Billur Aslan The Frontiers of the Internet: Can connective power bring a political change to authoritarian regimes?
The rise of networked movements in our era triggers debates about “power” that appear via the interactive communication on the Internet. According to Castells, these “Networked movements” or as Bennett and Segelberg refer “personalised action on the Internet” gave way to an emotional mobilisation among people triggered by outrage against blatant injustice and hope of a possible change. This hope that was raised by the connection of people helped them to involve in decision-making process of their own destiny. Hence, with the use of communication technologies such as texts, tweets, social network sharing, a connective power emerged and it enabled them to be part of the decision-making process. My research examines to what extent the connective power of the Internet users assists a political change. The interviews with Syrian and Egyptian activists denote that, while the connective power can entrench the solidarity in the movements and give way to a political change, the absence of political culture and experienced activists obstruct the connective power of the users and limit the capacities of digital technologies.

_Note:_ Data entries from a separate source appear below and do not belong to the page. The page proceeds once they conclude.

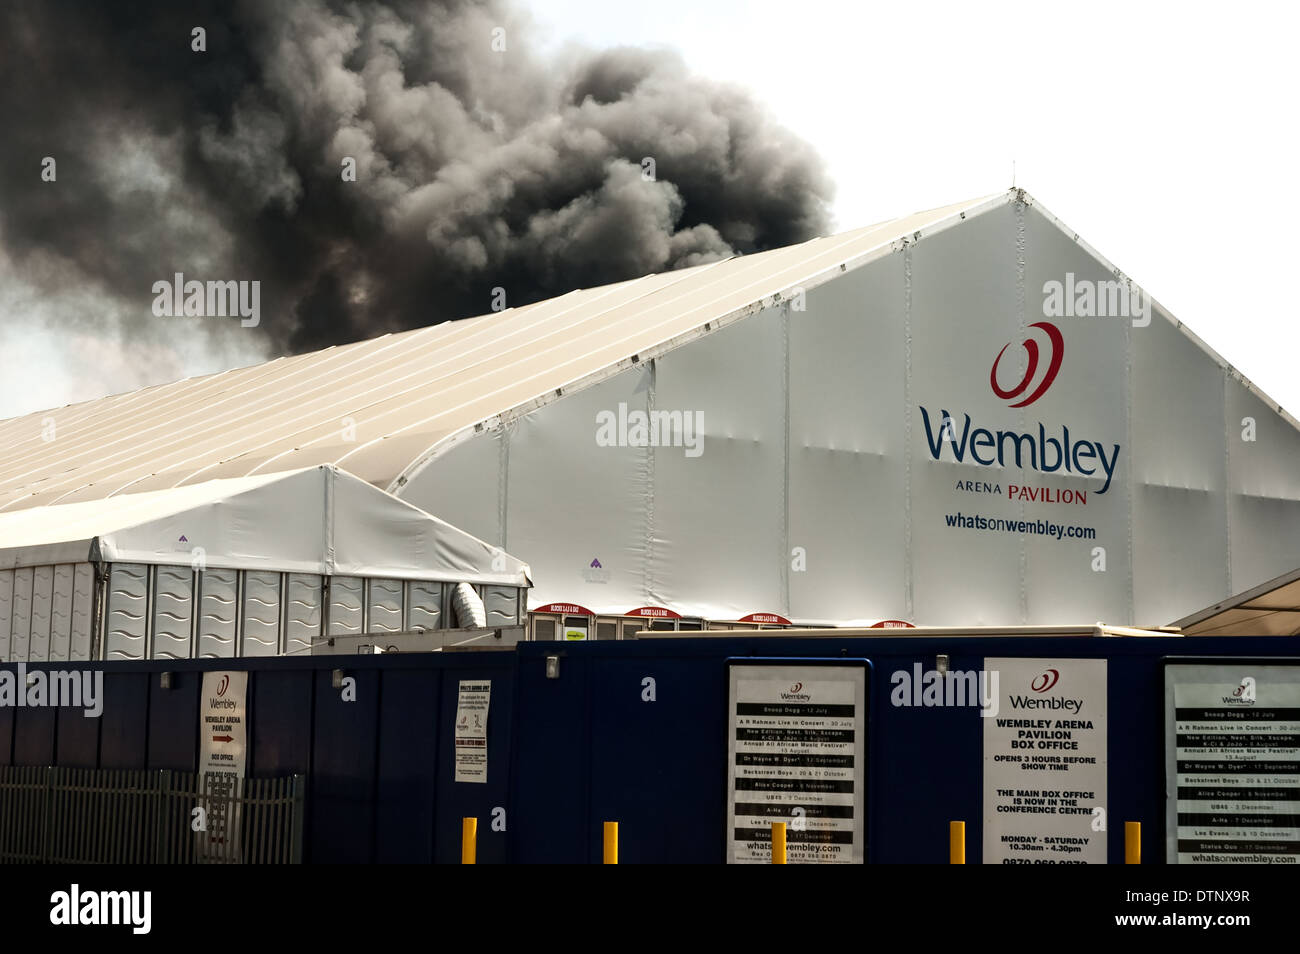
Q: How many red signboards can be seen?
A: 4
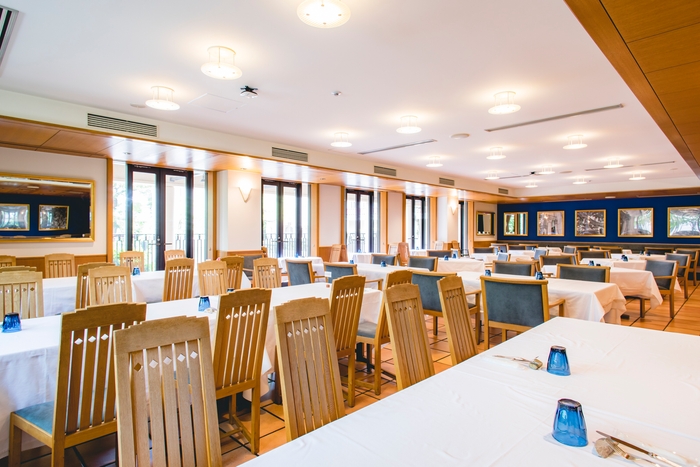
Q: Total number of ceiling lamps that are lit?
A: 15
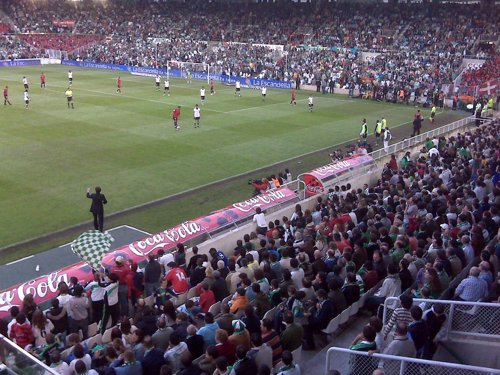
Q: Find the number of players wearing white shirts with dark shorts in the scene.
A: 10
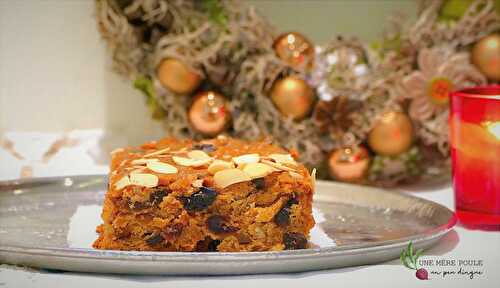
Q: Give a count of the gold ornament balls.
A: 7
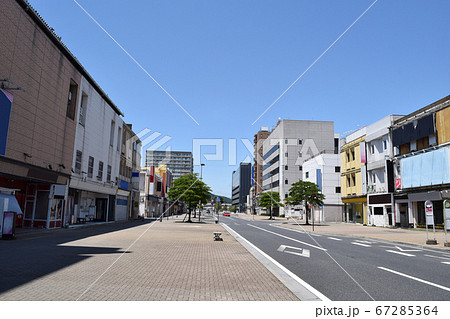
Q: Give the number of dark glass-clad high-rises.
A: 1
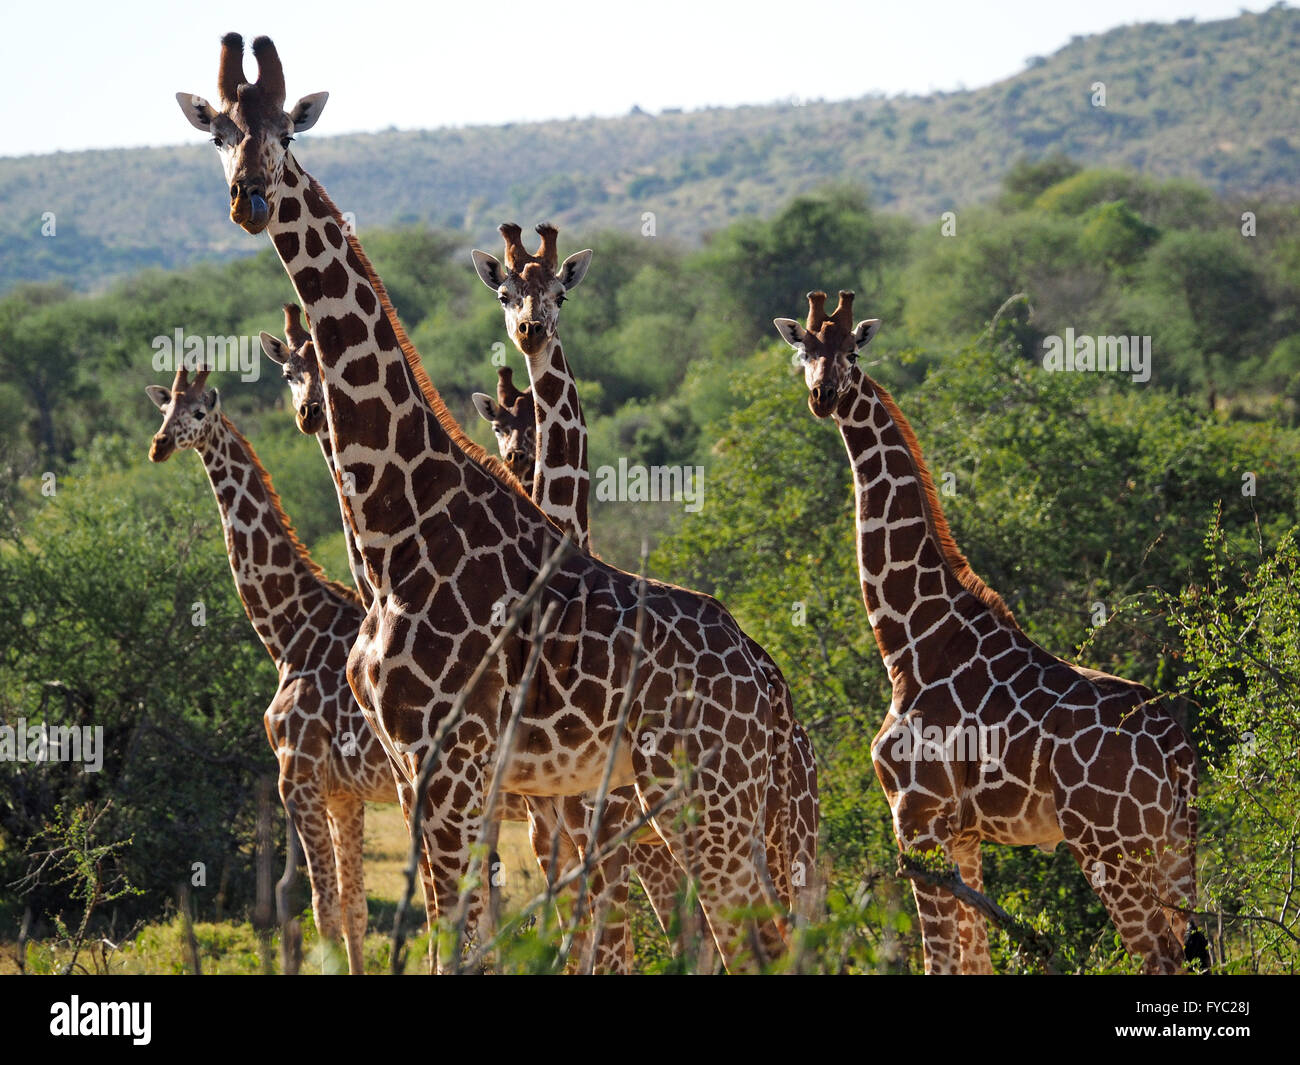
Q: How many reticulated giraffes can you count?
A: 6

James Dennis The Power of Connectedness: Slacktivism, Social Media and Networked Participation
Slacktivism has become synonymous with a negative perception of the political value of social media. However, the critique is flawed by an overtly narrow focus; low-threshold interactions conducted online are not ineffective and narcissistic acts of slacktivism, but integral components within a scaled continuum of participation. In order to critically analyse the relationship between social media and political participation we must first develop a comprehensive understanding of the environment in which these new forms of social and political self-expression take place, what Jose van Djick describes as the “ecosystem of connective media”. By drawing upon in-depth ethnographic data, collected through a participant-observation of the UK-based hybrid mobilization movement 38 Degrees and diary research, this paper will argue that connectivity underpins these new forms of individualized political participation.
Note: participation in this workshop is by invitation only.